Te vi por primera vez una noche de invierno. Al contemplar tu rostro creí ver un ángel y, desde ese momento, comenzó mi propio infierno. Mi corazón se derritió entre las llamas de un amor tan fuerte, tan intenso...
Te convertiste en diana de mis ojos aquella noche y lo seguiste siendo cada día, cada noche, cuando tu imagen se dibujaba en mi mente y mi corazón se encogía al no saber cómo buscarte, ni dónde.
Tu mirada inquieta se posó varias veces en mi cuerpo que ya era tuyo. Respiré profundamente, y tu presencia se precipitó en una carrera vertiginosa a través de mis venas. Destruyó tu presencia con su carrera mi soledad, mi hastío, mis penas, y abracé, amada, de esta pasión su dulce condena. Me hubiera gustado renunciar a mi libertad para fundirme en la cárcel de tus brazos aquella noche, y no tener que soportar ahora, que ya eres yo mismo, tu ausencia y el dolor que me causa la impaciencia, la espera...
¿Dónde estás ahora que te busco? ¿Besa cada día mi recuerdo tu despertar? ¿Es la llama de mi amor la que ilumina tu sueño cuando ya las estrellas cortejan a la luna, y tu alma y la mía, al emprender el vuelo, se acercan tanto que ya no son dos, sino una?

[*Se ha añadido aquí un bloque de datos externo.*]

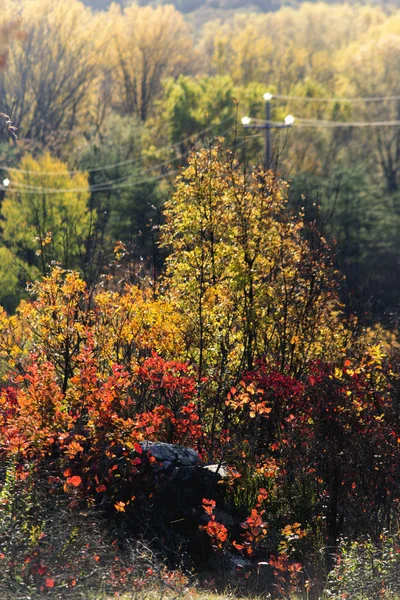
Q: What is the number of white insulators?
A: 4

Comencé a vivir cuando te vi por primera vez aquella noche; te hice el amor mientras me dejaba arrastrar por el dulce encanto de la fantasía aquella noche; me ahogué en la profundidad del azabache de tus ojos aquella noche; y nací entonces, a una vida, donde tú guiaste mis pasos inseguros y torpes, sin saber quién eras tú, sin saber, ni siquiera tu nombre.
Me asusta decir que te amo, porque también a ti, temo asustarte; porque no sé si algún día leerás estas palabras, porque no sé si algún día, bella desconocida, mecido por las alas del destino, lograré encontrarte.